> _Problem to solve_
Begin with the line holding "Q: What is the count" and end with the last line of the records below. Set down exactly those lines and leave out every picture.
------------------------------------------------------------
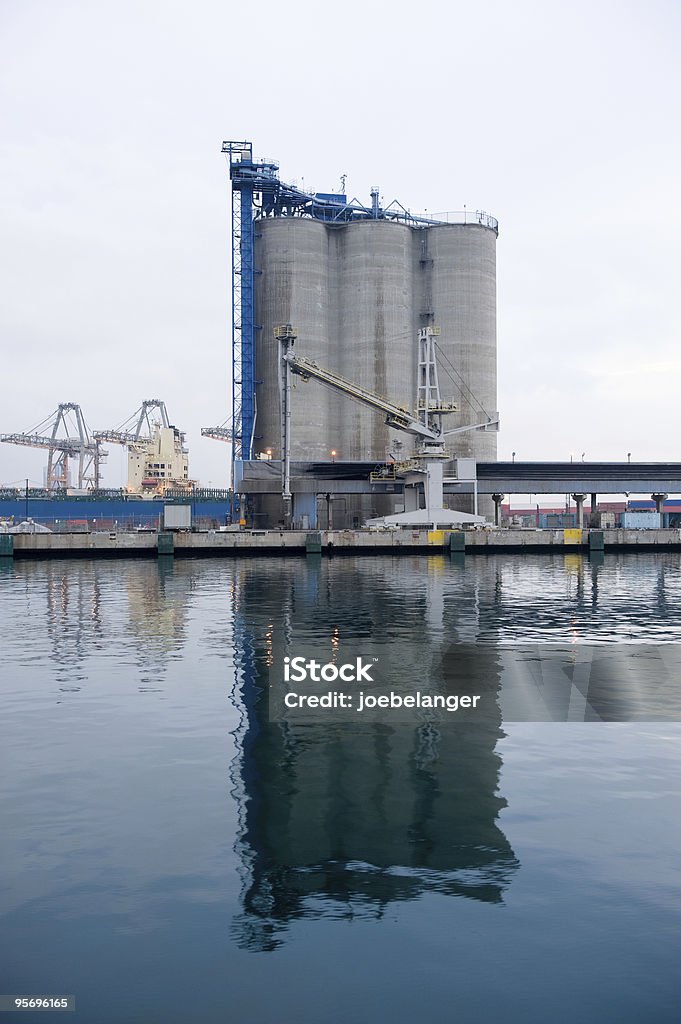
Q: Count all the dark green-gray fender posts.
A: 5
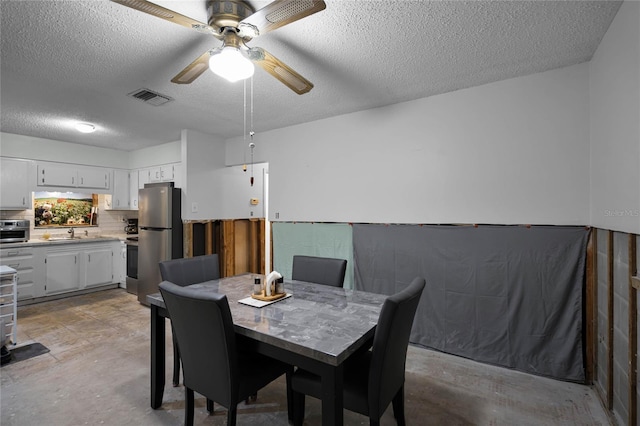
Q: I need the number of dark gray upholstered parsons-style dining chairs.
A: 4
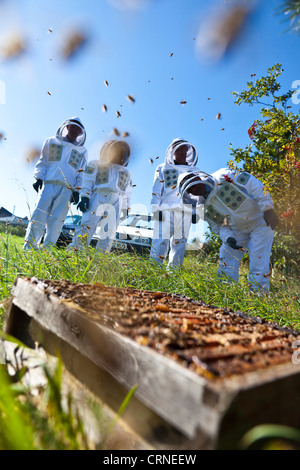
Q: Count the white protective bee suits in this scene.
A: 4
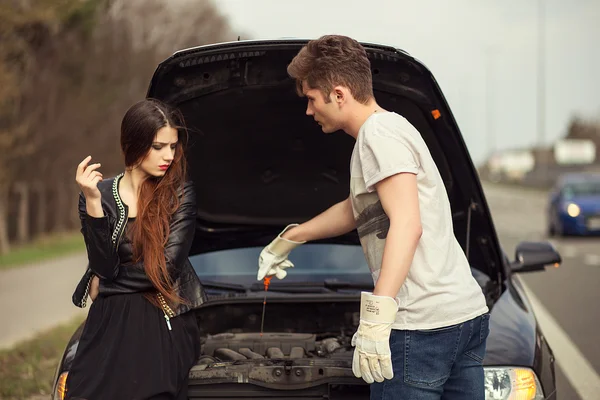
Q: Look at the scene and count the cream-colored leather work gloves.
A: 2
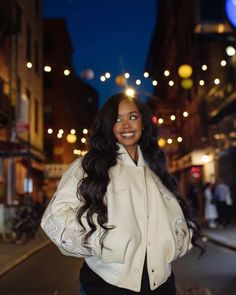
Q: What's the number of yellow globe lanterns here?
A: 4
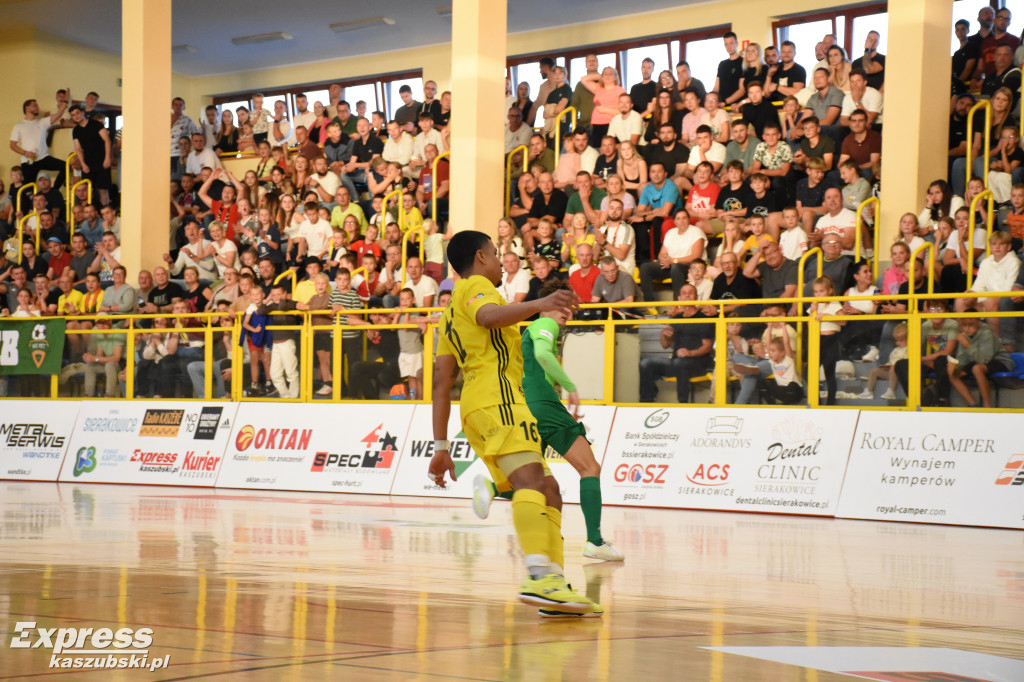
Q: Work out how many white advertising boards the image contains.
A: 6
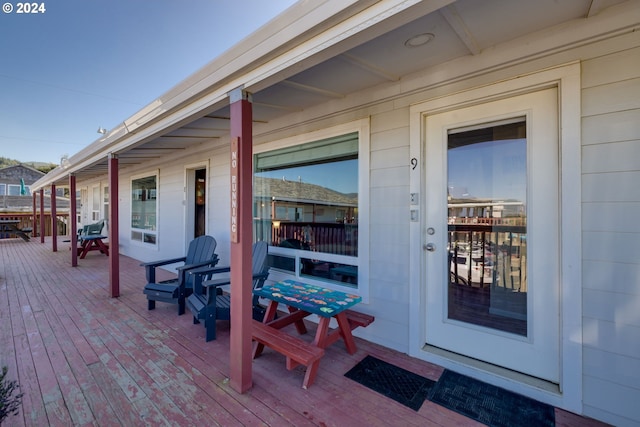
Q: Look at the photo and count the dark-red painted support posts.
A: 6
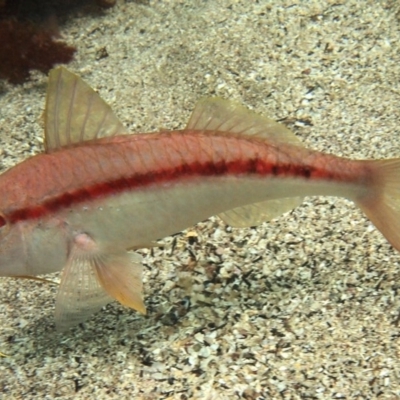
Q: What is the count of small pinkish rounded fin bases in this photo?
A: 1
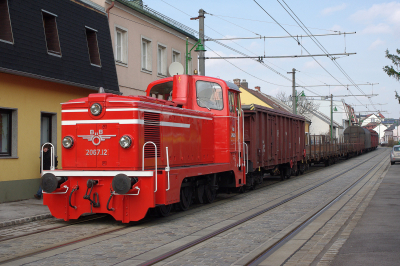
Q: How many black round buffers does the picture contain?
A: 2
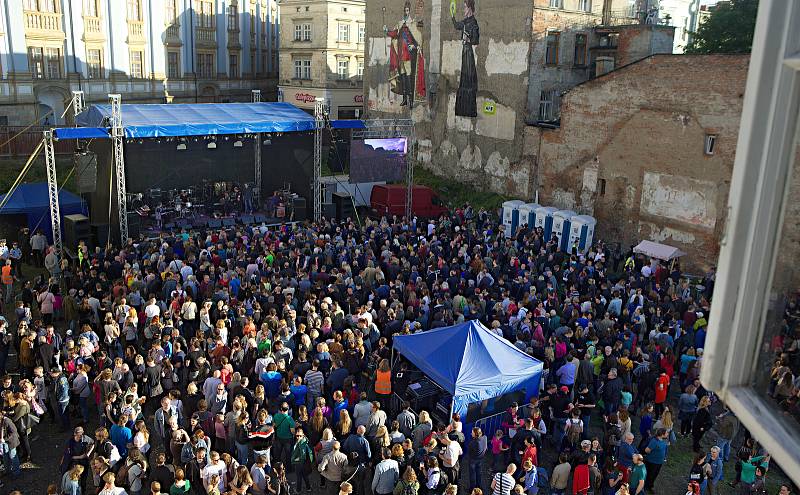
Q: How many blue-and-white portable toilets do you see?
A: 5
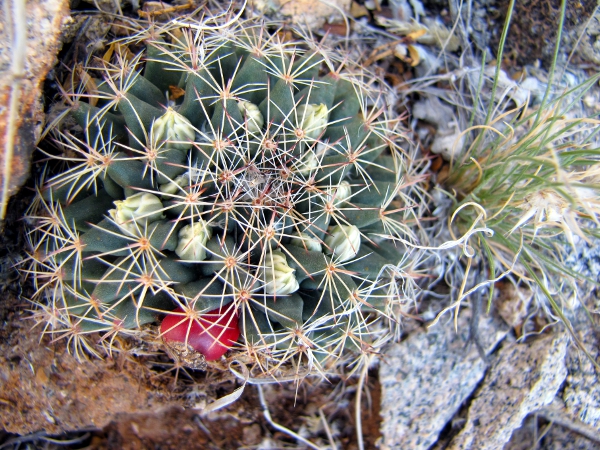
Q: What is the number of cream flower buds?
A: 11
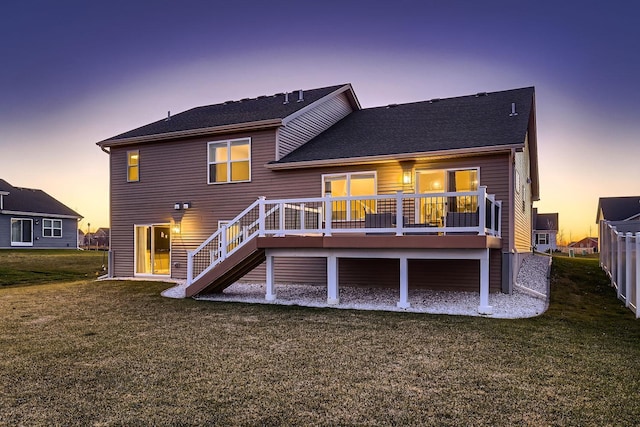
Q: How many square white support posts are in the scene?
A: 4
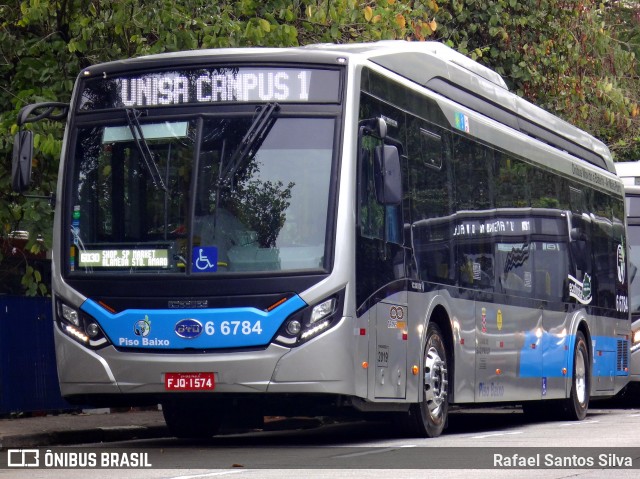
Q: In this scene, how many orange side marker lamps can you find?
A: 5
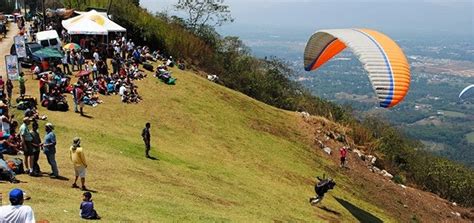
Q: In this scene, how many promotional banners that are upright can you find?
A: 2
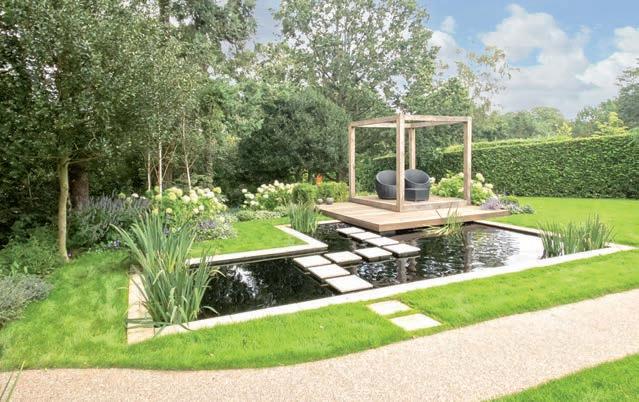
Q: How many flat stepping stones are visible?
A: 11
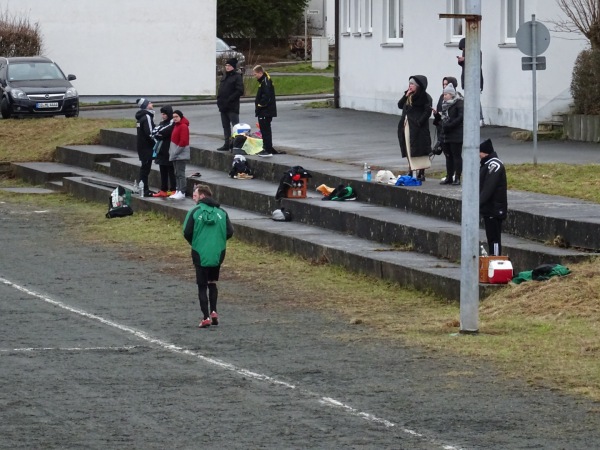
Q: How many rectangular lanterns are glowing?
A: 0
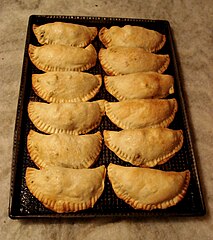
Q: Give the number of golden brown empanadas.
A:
------------------------------------------------------------
> _Finished exercise_
Q: What is the count of small pinkish rounded fin bases in this photo?
A: 1
Q: How many black round buffers does the picture contain?
A: 2
Q: How many blue-and-white portable toilets do you see?
A: 5
Q: What is the number of cream flower buds?
A: 11
Q: How many square white support posts are in the scene?
A: 4
Q: In this scene, how many orange side marker lamps can you find?
A: 5
Q: In this scene, how many promotional banners that are upright can you find?
A: 2
Q: How many flat stepping stones are visible?
A: 11
Q: How many rectangular lanterns are glowing?
A: 0
Q: Give the number of golden brown empanadas.
A:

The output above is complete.